2. On Sunday, April 14 2013, 11:41 by Nhat Minh Lê

While I agree with the general idea, I'd like to ask about this specific ambiguity: you seem to base your observation on the C99 standard; what do you think of the C11 wording? From my understanding of the standard, it seems that your comma example is undefined behavior, so GCC is allowed to do as it pleases.

Here's how I read it: C11 introduces (along with its new memory model) the notion of sequenced-before as a partial relation. Sequence points still exist in places where the standard hasn't been updated, but they are now made a subcase of sequenced-before: (5.1.2.3:3) "The presence of a sequence point between the evaluation of expressions A and B implies that every value computation and side effect associated with A is sequenced before every value computation and side effect associated with B."

6.5 now states "The value computations of the operands of an operator are sequenced before the value computation of the result of the operator." and "If a side effect on a scalar object is unsequenced relative to either a different side effect on the same scalar object or a value computation using the value of the same scalar object, the behavior is undefined." The definition of the comma operator is unchanged, as is the definition of the plus operator.

So, going back to `(0,i++,j) + (0,j++,i)', the sequenced-before edges go like this:

0 -> i++ -> j -> result of , -> result of +
0 -> j++ -> i -> result of , -> result of +

`i' is a value computation of the variable `i' and `i++' is a side effect affecting the same variable. They are unsequenced relative to each other, so, according to 6.5, the behavior is undefined.

The function example is apparently allowed by an explicit clause in 6.5.2.2:10, as follows. "Every evaluation in the calling function (including other function calls) that is not otherwise specifically sequenced before or after the execution of the body of the called function is indeterminately sequenced with respect to the execution of the called function." I find the wording awkward but footnote 94 is clear on the intent of the standard, even though it is not normative. "In other words, function executions do not ``interleave'' with each other."

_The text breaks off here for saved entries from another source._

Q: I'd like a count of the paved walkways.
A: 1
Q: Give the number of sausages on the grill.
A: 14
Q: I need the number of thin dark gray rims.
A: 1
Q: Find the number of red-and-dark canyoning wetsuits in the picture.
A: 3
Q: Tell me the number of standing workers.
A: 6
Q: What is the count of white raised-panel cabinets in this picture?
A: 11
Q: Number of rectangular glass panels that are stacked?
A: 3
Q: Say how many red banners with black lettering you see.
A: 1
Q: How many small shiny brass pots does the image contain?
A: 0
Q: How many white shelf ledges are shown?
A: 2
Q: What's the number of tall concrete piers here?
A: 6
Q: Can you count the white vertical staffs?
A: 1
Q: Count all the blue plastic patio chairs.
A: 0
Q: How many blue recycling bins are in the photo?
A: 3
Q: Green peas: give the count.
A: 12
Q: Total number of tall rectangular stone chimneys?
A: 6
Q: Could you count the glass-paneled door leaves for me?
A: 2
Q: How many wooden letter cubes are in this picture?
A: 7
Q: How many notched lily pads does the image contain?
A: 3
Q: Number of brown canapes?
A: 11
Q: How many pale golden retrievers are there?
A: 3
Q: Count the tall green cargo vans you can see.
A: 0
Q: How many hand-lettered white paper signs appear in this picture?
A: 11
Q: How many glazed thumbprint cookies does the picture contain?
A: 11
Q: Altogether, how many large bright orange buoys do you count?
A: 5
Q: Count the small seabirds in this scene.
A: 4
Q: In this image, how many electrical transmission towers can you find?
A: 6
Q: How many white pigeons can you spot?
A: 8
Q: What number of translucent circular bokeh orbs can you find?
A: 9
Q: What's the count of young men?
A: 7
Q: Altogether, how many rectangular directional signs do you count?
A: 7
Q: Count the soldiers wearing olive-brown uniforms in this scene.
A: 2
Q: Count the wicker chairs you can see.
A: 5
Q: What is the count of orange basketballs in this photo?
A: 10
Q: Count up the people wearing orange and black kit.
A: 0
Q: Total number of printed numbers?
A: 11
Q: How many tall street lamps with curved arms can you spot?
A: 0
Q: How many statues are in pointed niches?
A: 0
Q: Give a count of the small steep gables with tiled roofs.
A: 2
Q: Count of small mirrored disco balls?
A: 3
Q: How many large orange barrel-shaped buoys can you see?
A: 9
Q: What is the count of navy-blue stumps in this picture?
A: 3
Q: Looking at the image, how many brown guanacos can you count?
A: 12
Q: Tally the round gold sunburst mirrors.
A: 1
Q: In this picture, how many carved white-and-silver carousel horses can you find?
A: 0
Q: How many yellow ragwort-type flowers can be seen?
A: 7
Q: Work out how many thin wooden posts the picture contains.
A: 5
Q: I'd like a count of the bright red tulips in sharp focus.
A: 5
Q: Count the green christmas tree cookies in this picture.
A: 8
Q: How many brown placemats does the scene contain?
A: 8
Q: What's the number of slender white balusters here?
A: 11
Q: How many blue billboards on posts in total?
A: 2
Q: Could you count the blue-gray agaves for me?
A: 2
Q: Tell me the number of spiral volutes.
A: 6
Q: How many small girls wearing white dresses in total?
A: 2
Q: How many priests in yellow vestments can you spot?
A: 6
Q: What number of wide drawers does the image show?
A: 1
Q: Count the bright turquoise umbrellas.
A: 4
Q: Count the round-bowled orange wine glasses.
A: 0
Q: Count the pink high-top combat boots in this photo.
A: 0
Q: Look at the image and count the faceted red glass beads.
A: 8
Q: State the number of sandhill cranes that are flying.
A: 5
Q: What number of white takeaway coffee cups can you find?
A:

3. On Sunday, April 14 2013, 15:07 by pascal

Hello,

I agree that C11 makes it clear the status of my example, and the committee seems to have thought things through. I am convinced, I will start reading the 2011 iteration of the standard.

I was going to arrive to my own conclusion, perhaps in a last blog post if I found enough material, that it is fair game for a static analyzer to reject the example where uninitialized memory is used in a computation and the example (0,i++,j)+(0,j++,i) on the grounds that they are at least unspecified.  Choosing to reject these as “at least unspecified” means never having to worry whether they are really undefined and in which version of the C standard.

This is a real choice: the C interpreter KCC for instance does not make this choice. As far as I know, it tries to distinguish between unspecified and undefined behavior, and provides a “model-checking” mode where all alternatives are explored for unspecified behavior.

Also, this choice has real consequences, because the “blocking semantics” for errors mean that the rest of the code may not be explored. This is particularly annoying when the target code for some reason contains an implementation of a memmove-like function. Frama-C's value analysis can stop the analysis at that implementation of memmove(), whether it is written the wrong way (e.g. if (src < dst) invoking undefined behavior if src and dst do not point inside one same object) or carefully (for instance if ((uintptr_t)src < (uintptr_t)dst) for a quite portable test). Although there is an option to circumvent this particular difficulty by continuing the analysis with {0, 1} as the result of (src < dst).